Eduardo Viñuales se conoce el Pirineo palmo a palmo. Hace pocas fechas publicó su último libro, titulado Los tesoros naturales del Pirineo aragonés, de la editorial SUA. En este volumen selecciona medio centenar de rincones que le han dejado rastro en su memoria por su belleza. Entre todas estas joyas hay tres lagos. Son Estanés, Plan y Cregüeña.

Los tres tienen su personalidad propia. Estanés se encuentra enclavado en un tapiz herboso a la sombra del Biasurín, mientras que el Ibón de Plan recuerda a un paisaje de las Montañas Rocosas. Todo es muy diferente en el ibón de Cregüeña. Se enclava entre un mar de grandes bloques de granito, en un paisaje frío e inhóspito, en el corazón del macizo del Aneto-Maladeta, el techo de la cadena con sus 3.404 metros.

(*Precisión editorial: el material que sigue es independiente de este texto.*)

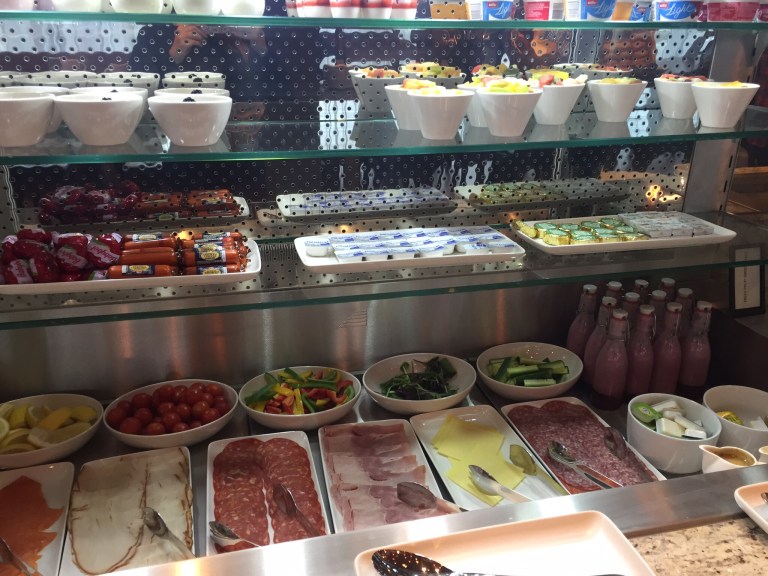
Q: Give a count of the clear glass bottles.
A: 12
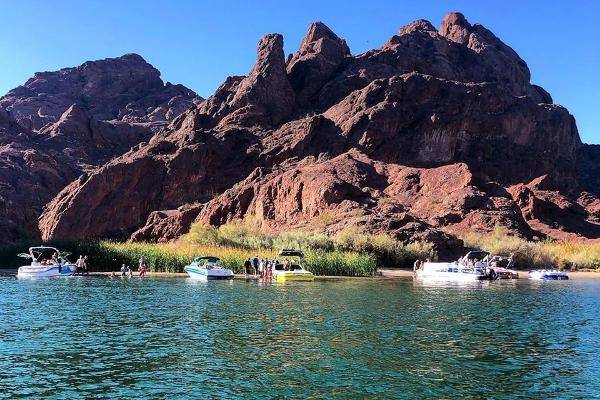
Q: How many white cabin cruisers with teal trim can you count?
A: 1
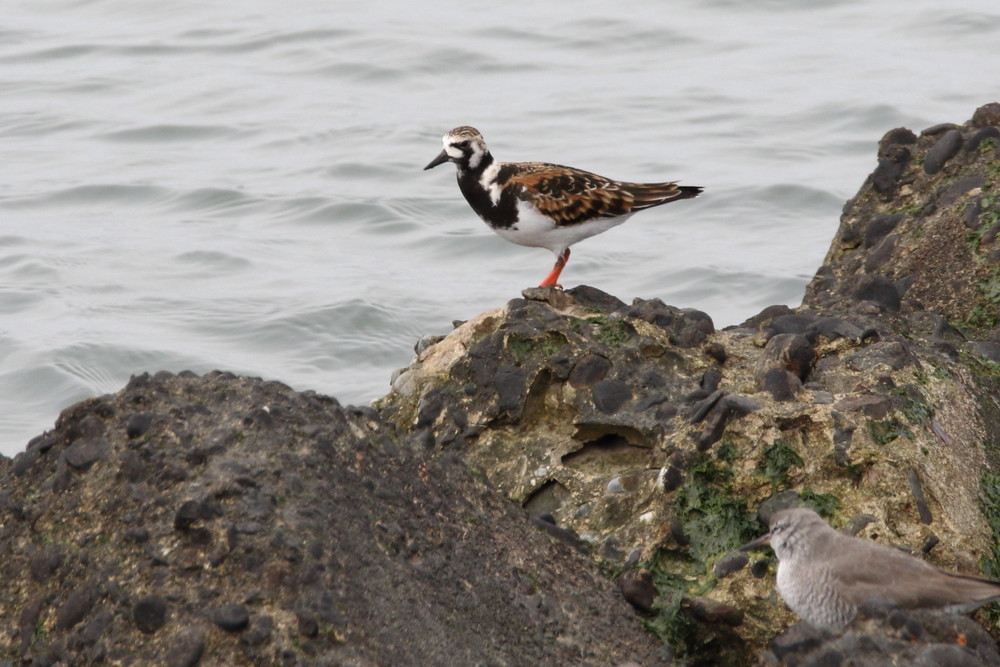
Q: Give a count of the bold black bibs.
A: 1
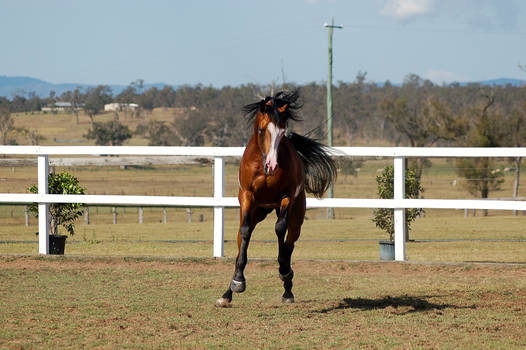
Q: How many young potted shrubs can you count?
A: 2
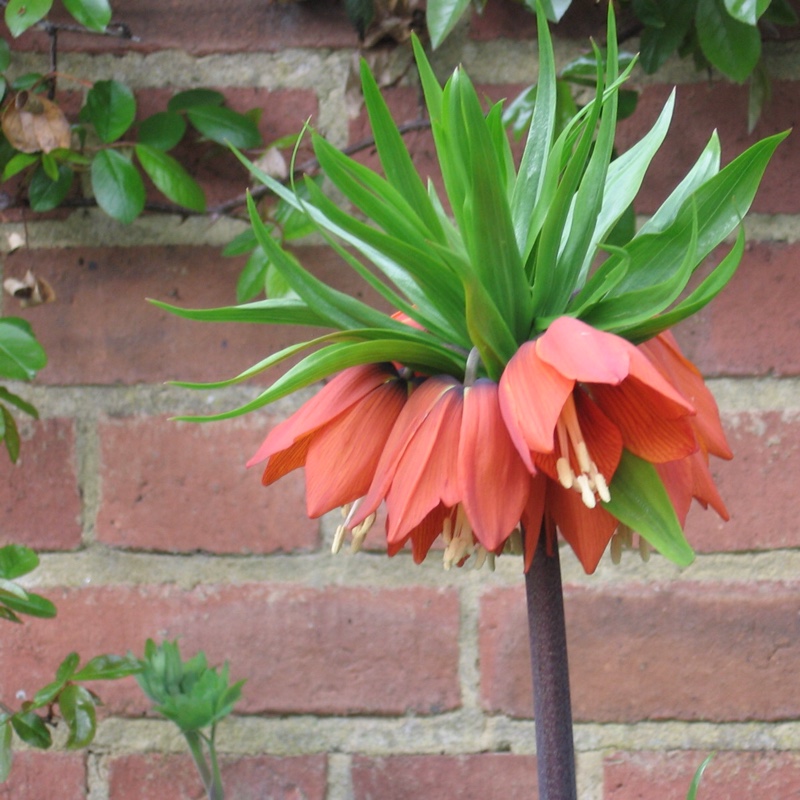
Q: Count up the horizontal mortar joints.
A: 5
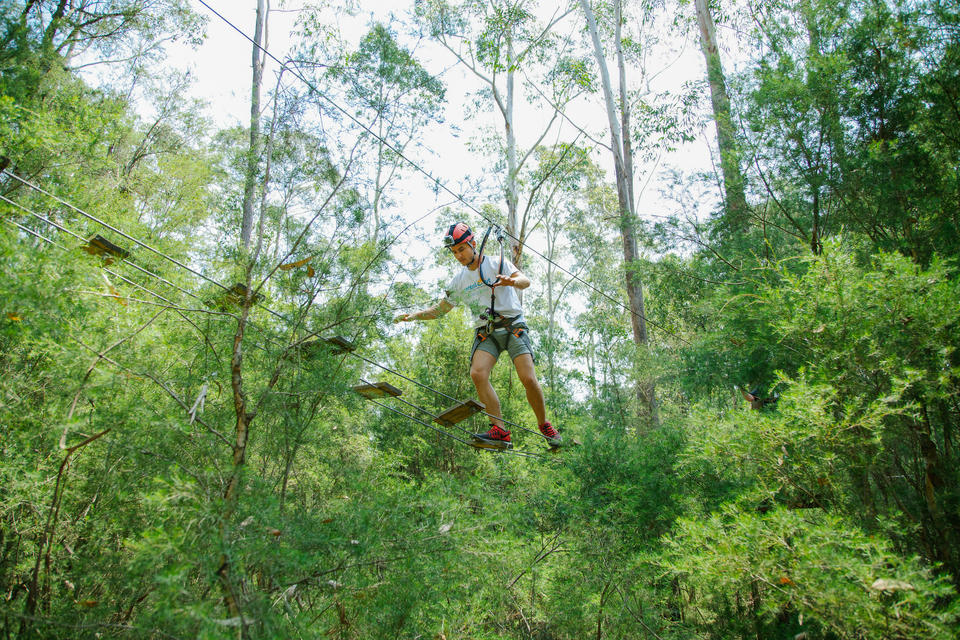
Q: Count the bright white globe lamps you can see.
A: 0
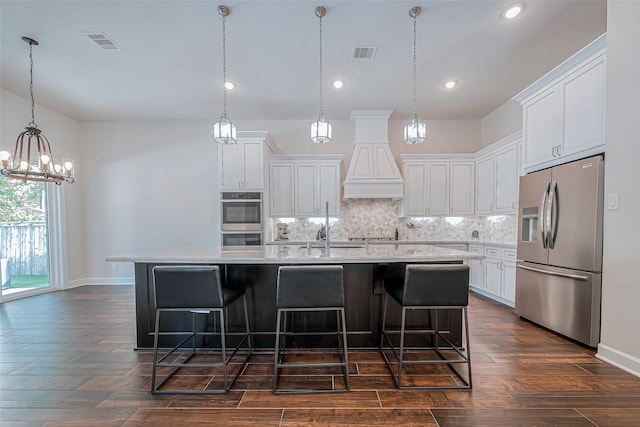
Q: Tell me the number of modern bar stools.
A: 3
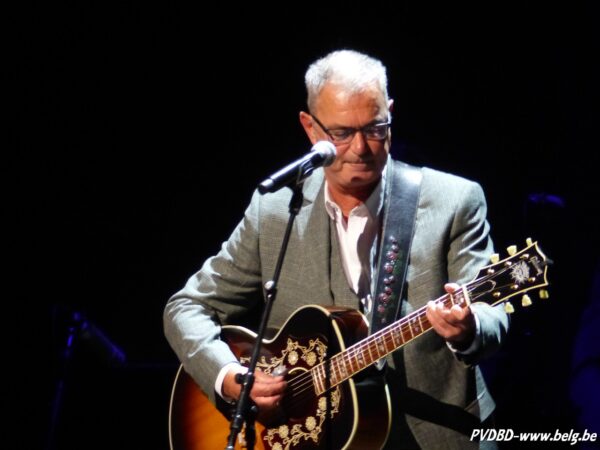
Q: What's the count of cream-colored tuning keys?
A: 6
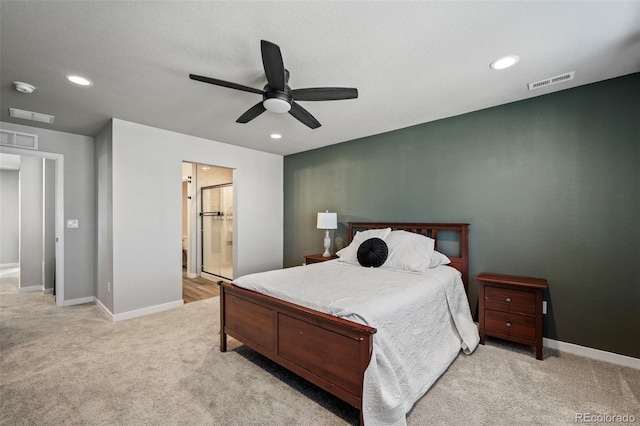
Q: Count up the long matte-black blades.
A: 5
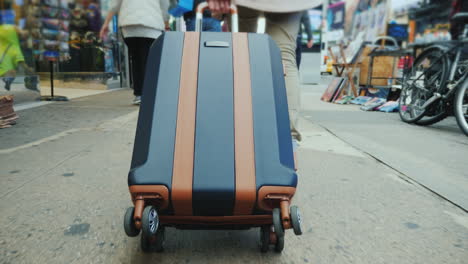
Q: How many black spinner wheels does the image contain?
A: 8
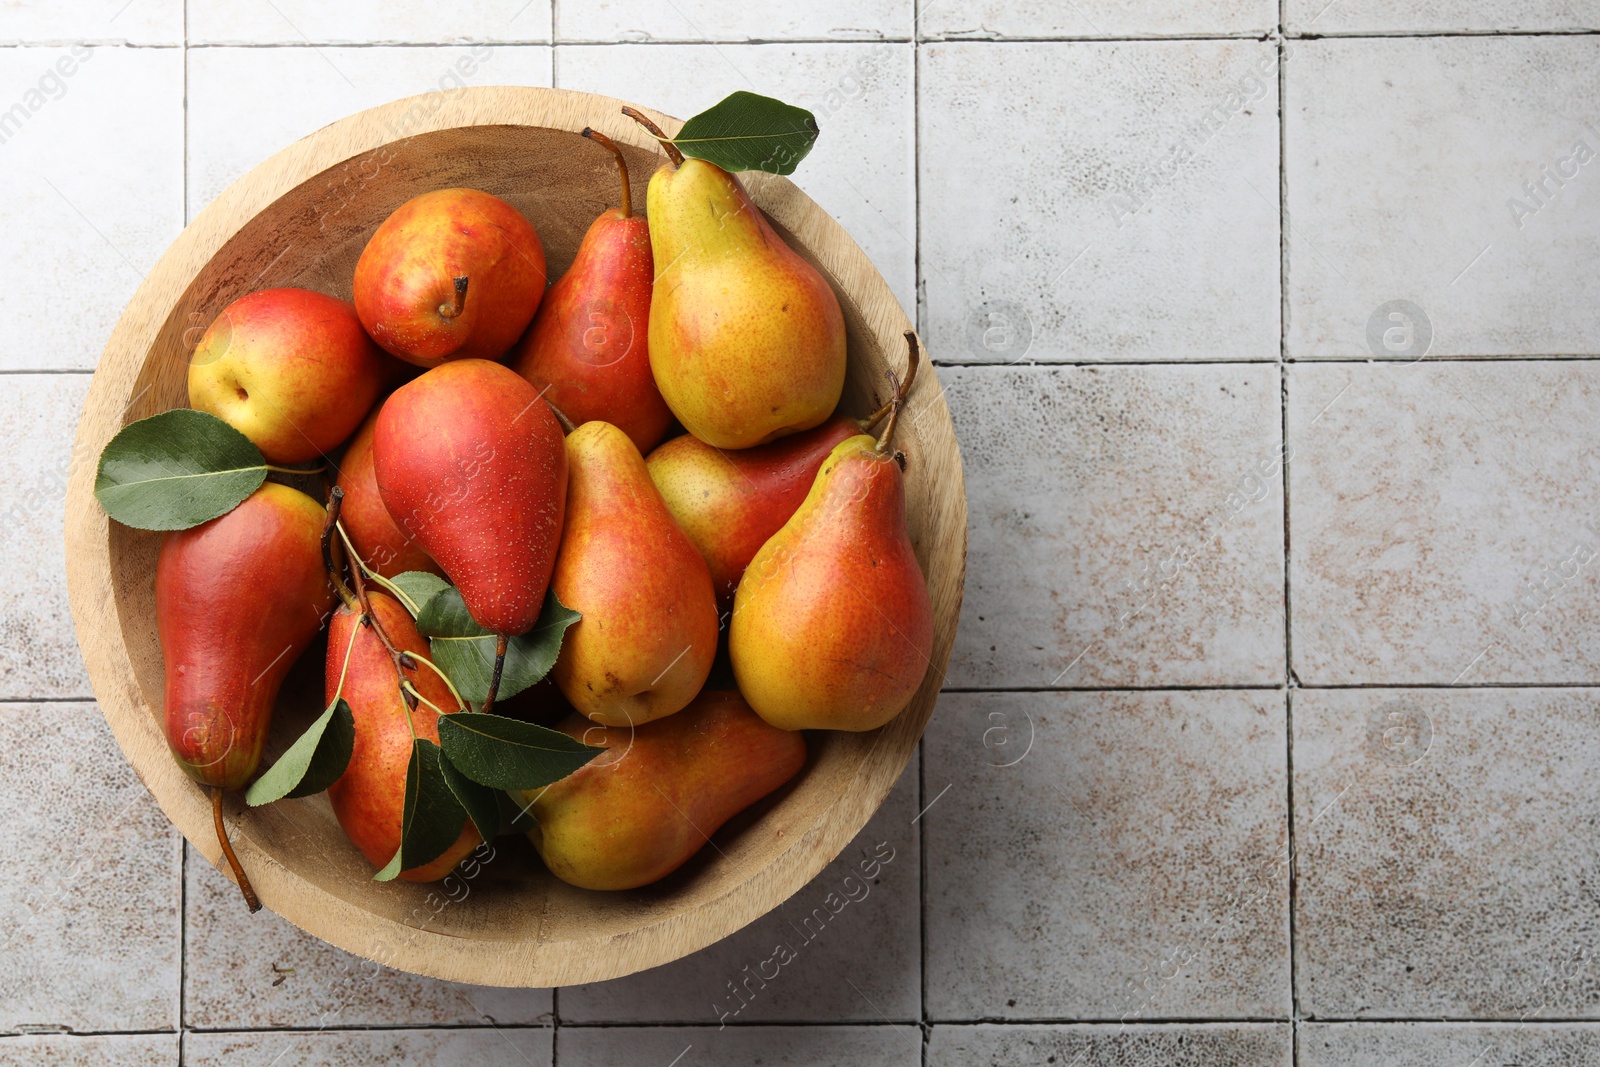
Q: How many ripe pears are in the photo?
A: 12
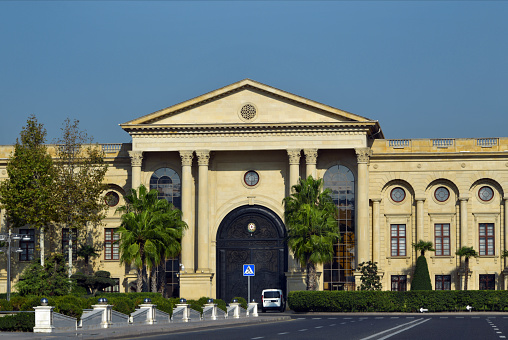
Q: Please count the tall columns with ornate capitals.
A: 6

Todo en él son superlativos. Es el lago glaciar no represado más alto y más grande de toda la cadena piraniaca. Se encuentra a 2.635 metros de altitud, en el cabecera del muy pendiente barranco de Cregüeña y sus dimensiones son espectaculares. Tiene 1.500 metros de longitud y hasta 500 de anchura, llegando a alcanzar una profundidad máxima de 96,9 metros. Otra singularidad es su forma. «No es redonda o elipsoidal, sino que tiene forma de L, como si esto fueran dos valles superpuestos perpendicularmente», explica en su libro Viñuales.

En la soledad de este inmenso desierto de piedras blancas y grises el lago destaca por su color azul oscuro. «Sus aguas son tan profundas que no albergan apenas vida acuática, excepto alguna rana bermeja y, especialmente, las algas o el filoplacton que contienen en suspensión, y que son las comunidades vegetales microscópicas que le otorgan ese color azul marino, casi negro», dice el montañero.

Aguas heladas

La mayor parte del año el ibón permanece helado en superficie, mientras que la nieve alrededor del lago no se retira hasta casi entrado el mes de agosto. «Es entonces, con el deshielo, cuando florecen rápidamente en sus orillas grupos de armerias, prímulas, gencianas, liteumas... y alguna que otra mata de redodendro. Un poco más abajo, en los bosques de pino negro que cubren las laderas del barranco, también crecen abedules, serbales, mostajos, arándanos...», explica. Es una de las excursiones clásicas del valle de Benasque. Pero no es accesible para los iniciados al montañismo debido a la dureza de la ascensión. Es indicado para un senderista entrenado. Se sube por un angosto barranco por el que hay que ascender un desnivel de 1.300 metros. El sendero es evidente y también esta marcado por mojones. El esfuerzo se prolonga a lo largo de algo más de casi cuatro horas y el regreso también hay que hacerlo por el mismo sitio, aunque se puede realizar una larga excursión circular por los valles de Villivierna y Cregüeña de una jornada de duración.

El recorrido parte del puente de Cregüeña, en la pista de la margen orográfica izquierda del río Ésera, a medio camino entre el Plan de Senarta. «La senda arranca confundida entre el bosque, señalada con mojones, remontando desde el primer momento el fuerte desnivel que se mantendrá constante casi hasta el final. A medio camino parece que hay un respiro: es la zona de la Pleta de Cregüeña, donde el bosque da paso a los pastos de altitud», dice Viñuales. Pero desde aquí quedan aún unos 500 metros más de fuerte subida, entre bloques y morrenas. Queda poco para llegar al desagüe natural del ibón, la meta deseada.

Viñuales recomienda una experiencia que puede ser muy sugestiva para los excursionista. «Allí arriba hay algunas losas de granito tan inmensas que debajo de ellas se han hecho vivacs. Yo he posado la noche debajo de una de esas rocas que forma una caseta natural cubierta del tiempo y la lluvia. Es una experiencia muy bonita de vivir en ese ambiente salvaje de la montaña. Se siente el silencio y se ven las estrellas», explica el pirineista.